Bar-Yam is concerned about the UK COVID-19 variant.
"What's gonna happen in four weeks? The CDC has said the new variant from the UK is gonna become dominant, and that transmits much faster so it's gonna take over. What we want to do is take action so it doesn't grow. It won't help the businesses to be in yoyo lockdowns instead of being way down in the number of cases," he said.
The state makes the decisions based on four-week projections showing ICU capacity improvements, but officials have not yet disclosed data behind the forecasts.
The California Nurses Association also doesn't appear too thrilled about Monday's announcement. CNA warned the public in a statement that even though numbers are trending downward, California is in the midst of the deadliest surge of COVID-19 yet.
Below is a statement released by CNS:
"Registered nurses across the state of California know that there is a human cost to lifting stay at home orders too soon. Let’s be clear that even if numbers are ‘trending downward,’ we are still in the midst of the most deadly surge of Covid-19 yet. RNs have seen more patient death in the past few weeks than we have seen at any other point in our careers, and as frontline workers, we know better than elected officials and business leaders that it is not time to let our guard down.
Nurses across the state of California continue to work inside of a nightmare. Many of our facilities are still today violating the state’s safe nurse-to-patient staffing law and assigning RNs too many patients to safely care for at once, citing the surge. As of Sunday, nearly 82,574 health care workers across the state had tested positive for Covid-19, and we have lost 324 California health care workers since the start of the pandemic. When nurses and health care workers aren’t safe, patients aren’t safe, and we cannot afford to lose one more frontline caregiver.

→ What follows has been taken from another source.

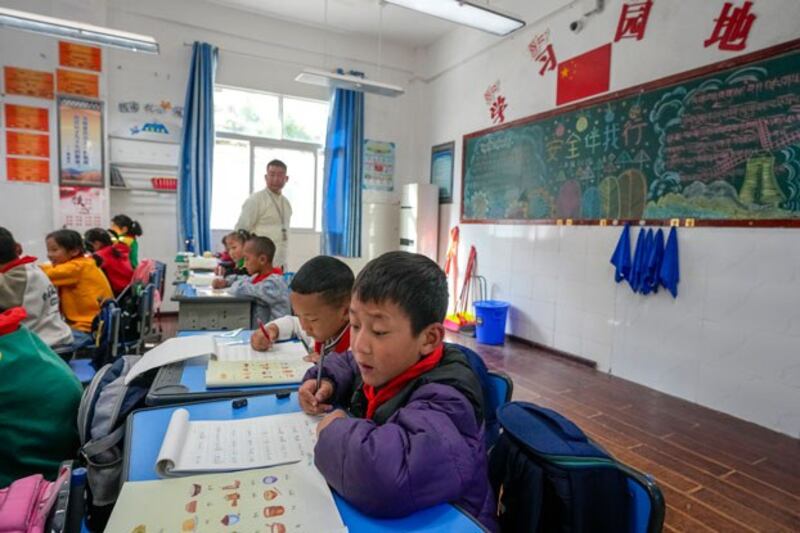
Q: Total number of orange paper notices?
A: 6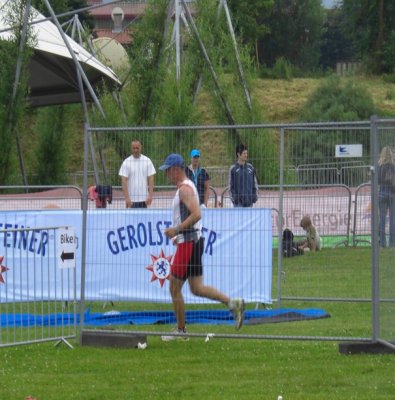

A new, more contagious strain of the SARS-CoV-2 virus has also recently been identified in California, making now an especially concerning time to lift stay at home orders. According to the LA Times, ‘Researchers at Cedars-Sinai Medical Center in Los Angeles found that although the strain had been barely detectable in early October, it accounted for 24% of roughly 4,500 viral samples gathered throughout California in the last weeks of 2020.’ The emergence of more transmissible variants underlines the importance of taking steps to prevent transmission. Ultimately, all viruses need hosts to survive and spread, so no matter how this virus mutates, we need to keep using the measures that prevent transmission: staying at home, not gathering with others outside your household, and fully protecting nurses and other essential workers.
Nurses call on state leaders to prioritize people over profits, and we urge the public to listen to nurses and continue following the stay at home orders. Anything less now would only increase suffering and death for people across California, including the nurses and other health care workers who are critical to getting Covid-19 under control."